Above-Average Atlantic Hurricane Activity Again Expected in 2021

Hurricanes over the Atlantic

The 2020 Atlantic hurricane season produced 30 named storms and 13 hurricanes – six of which were major hurricanes. In April 2020, University of Arizona forecasters predicted 19 named storms and 10 hurricanes – including five major hurricanes.

The year 2020 saw the most active hurricane season on record and marked the fifth consecutive year for above-average activity. A University of Arizona-led hurricane forecasting team predicts another year of above-average hurricane activity over the Atlantic Ocean in 2021.

The team predicts 18 named storms, including eight hurricanes, throughout the 2021 North Atlantic hurricane season, which runs from June 1 to Nov. 30. In comparison, the 30-year average is 13 named storms and seven hurricanes annually.

Four storms are expected to produce major hurricanes, which are defined as category 3, 4 or 5.

If the predictions are realized, 2021 will be the sixth-consecutive year for above-average activity.

Xubin Zeng

Xubin Zeng

"The past decade has been very active for hurricanes," said forecast creator Xubin Zeng, director of the university's Climate Dynamics and Hydrometeorology Center and a professor of atmospheric sciences.

"We need to ask ourselves if this is part of the natural variability of the system, or if we are already seeing impacts of global warming," said Zeng, who is also the Agnes N. Haury Endowed Chair in Environment in the Department of Hydrology and Atmospheric Sciences. "If this is part of the natural variability, then after some overactive seasons, we'd expect activity to quiet down, but every year is kind of crazy in the past few years."

While Zeng expects that a warming world is translating to warmer ocean waters that fuel hurricane development, that can't yet be confirmed through modeling.

"In climate modeling, every model resolution (similar to a single pixel or grid box on the Earth's surface) is about 50 miles by 50 miles. In contrast, for global weather forecasting models, the resolution is more like five miles by five miles," Zeng said. "If we really want to simulate the impact of global warming on hurricanes, it's preferable we have the smaller model grid box, and we just don't have the computing power for that yet for decade-long simulations."

Zeng predicts, however, that in another 10 years, he will have the data and confidence to say for sure that the increase in hurricane activity was outside of the natural variability of the climate.

While this season is expected to bring above-average activity, it isn't expected to be as dramatic as last year, partly due to average climate patterns in the Pacific Ocean driven by sea surface temperatures.

When eastern tropical Pacific sea surface temperatures are below average – a weather phenomenon known as La Niña – it drives up easterly wind speeds over the Atlantic that exacerbate hurricanes. When Pacific sea surface temperatures are above average – a weather pattern referred to as El Niño – it weakens easterly winds and weakens hurricane activity over the Atlantic.

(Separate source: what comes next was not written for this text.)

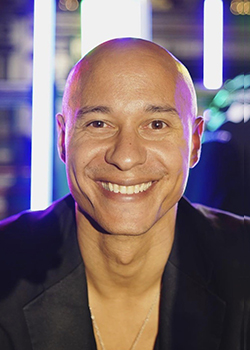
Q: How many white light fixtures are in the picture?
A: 3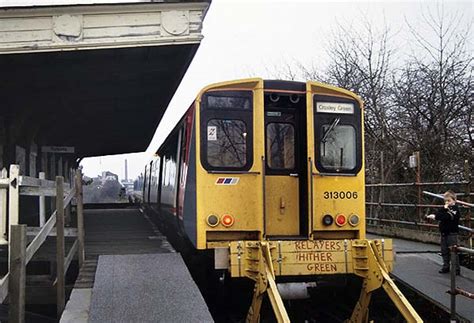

Zeng and former graduate student Kyle Davis developed the hurricane model, which combines seasonal forecasts of sea surface temperature, wind, pressure, humidity and precipitation from the European Centre for Medium-Range Weather Forecasts with machine learning and the researchers' own understanding of hurricanes. The team made forecasts 51 times to constrain uncertainty in their predictions.

The team began making its annual predictions in 2014, and the UArizona model is now one of the most accurate in the country for hurricane forecasting.

The team will update predictions again in June.